[Records provided Boundary: Start]

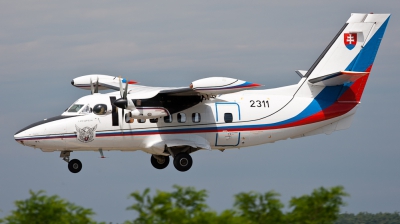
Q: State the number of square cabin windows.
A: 7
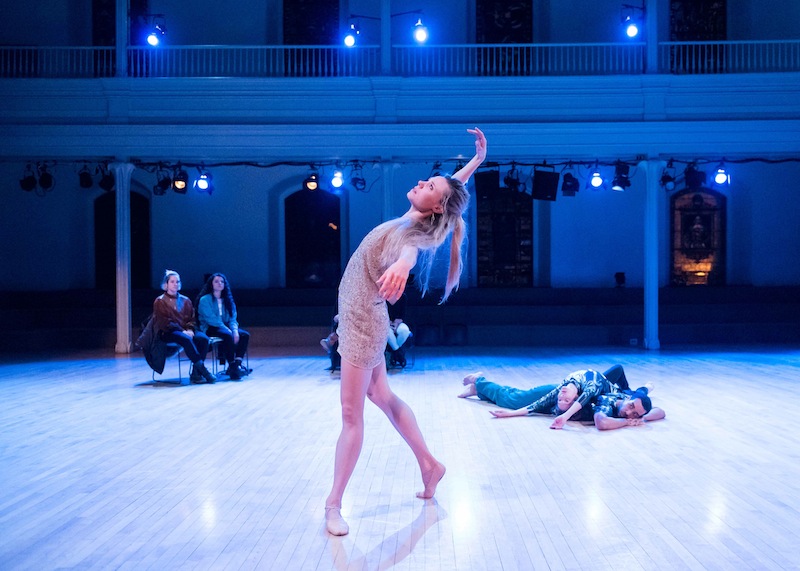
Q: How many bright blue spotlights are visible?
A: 8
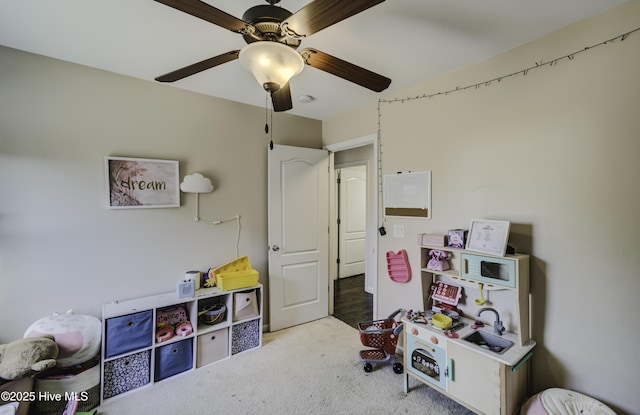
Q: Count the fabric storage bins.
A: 6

[Records provided Boundary: End]

Task statement ->
Omit the pictures; print the records above exactly.

Task answer ->
Q: State the number of square cabin windows.
A: 7
Q: How many bright blue spotlights are visible?
A: 8
Q: Count the fabric storage bins.
A: 6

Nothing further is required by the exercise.